Ne var ne yok ahali? Havalar da
soğudu diyerek sohbet açmaya çalışan gibi oldu ama olsun. Kış geliyor artık
daha çok yazarız bloglarda, şenlenir buralar :) Şenlik
deyince, sıkıldım bu blogdan. Nasıl bir değişiklik yapsam diye düşünüyorum. Havalar da soğudu hakikaten. Birkaç güne kadar
pastırma yazını bekliyoruz ama biz İzmirliler. Siz diğerleri şansınıza küsünüz:p Sıfır kollu güzel bir elbise aldım bayram için, dantelli ayakkabılar da
cabası. Tanrım, hava tahmincilerini boşa çıkarma :) Tahmin
demişken, geçen aylarda birkaç filmi arka arkaya izledim. Tahminlerimde
yanılmadığımı görünce canım sıkıldı. Anlatayım da dinle, ne işin var,
oturmuşsun sosyal medya sosyal medya dolaşıyorsun, otur, oku işte :p
Postmodernizm denen ucube, sanatı
ve edebiyatı bir kısmın tekelindeki uzak ülke olmaktan kurtarma
iyiliğini yapsa da, klasikleri hem sömürdü hem de tu-kaka ilan etti adeta… Haliyle klasisizmden, kalbur üstü işlerden
hoşlananlar da elitist olma ya da benzeri kimi suçlamalarla karşı karşıyalar. Buna
rağmen böyle yazılar yazılmalı…(dedim ve bir baktım yazmışım :))

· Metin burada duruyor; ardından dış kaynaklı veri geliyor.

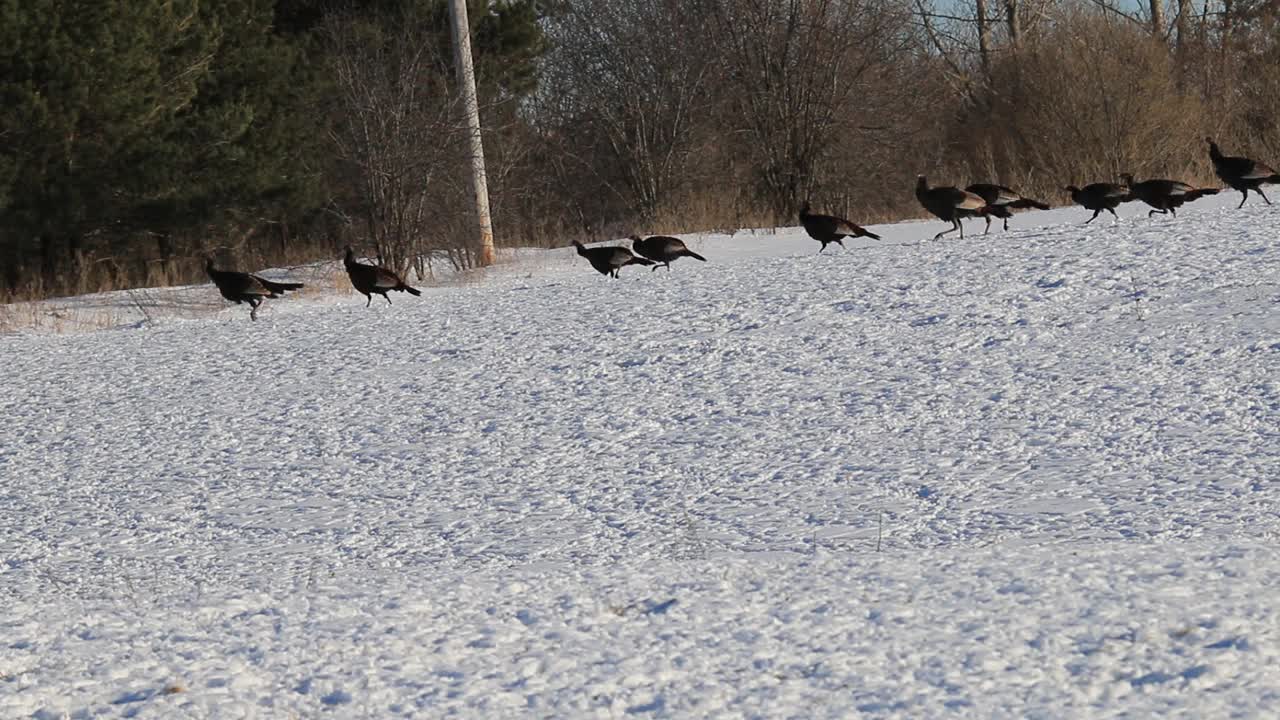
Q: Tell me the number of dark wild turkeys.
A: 10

Klasikleşmiş kitaplar deyince,
yüzyılların birikiminden süzülüp gelmiş (ya da yüzyılların yaptığı kapsamayı bir
şekilde, kitlelere ulaşarak daha çabuk sağlamış), zaman denen mevhumla
çarpışmasından muzaffer çıkmış kahramanlardan bahsediyoruz. İnsanlığın ortak
havuzu bunlar… Şu dönemde o kadar kötü ve taklit
kitap iyiymiş ve orijinalmiş gibi gösteriliyor ki, bu havuzdan su içmemiş okurlar
için üzülüyorum bazen…
Gelelim filmlere. Sıkı bir
sinemasever değilim. Hatta sinemasever bile değilim belki? Üniversiteden sonra,
biraz da o dönemki iş hayatımdan kaynaklanıyor olabilir, sinemayla aramız
açıldı. Asıl sebebin virüs gibi yayılan, kanserli hücreler gibi her sinema
salonunu kaplayan Hollywood sineması olduğunu ise gönül rahatlığıyla
söyleyebilirim. Son yıllarda işi iyice kalıplara, teknolojik gösteriye döken
Amerikalılar, şu yazıda belirttiğim
tekelleri sayesinde diğer sinemaya yaşam alanı tanımıyorlar üstelik. Avrupa
sineması, bağımsız sinema, son yıllarda ülkemizde de popülaritesi artan, (kendi
dilini bulmuş birkaç yönetmeniyle) İran ve Uzakdoğu sinemaları da bu dar alanda
boy göstermeye çalışıyorlar. Bu örneklere ve internet yoluyla hemen her filme ulaşabilme olanağına rağmen yine de sinemaya ilk
zamanlarki kadar hevesle yaklaşamıyorum. (Sinemayla olan ilişkim, yönetmenlik
sevdamın tavsamasıyla da son bulmuş olabilir, söz , sizin için bir dahaki yazımda irdeleyeceğim bu mevzuyu:))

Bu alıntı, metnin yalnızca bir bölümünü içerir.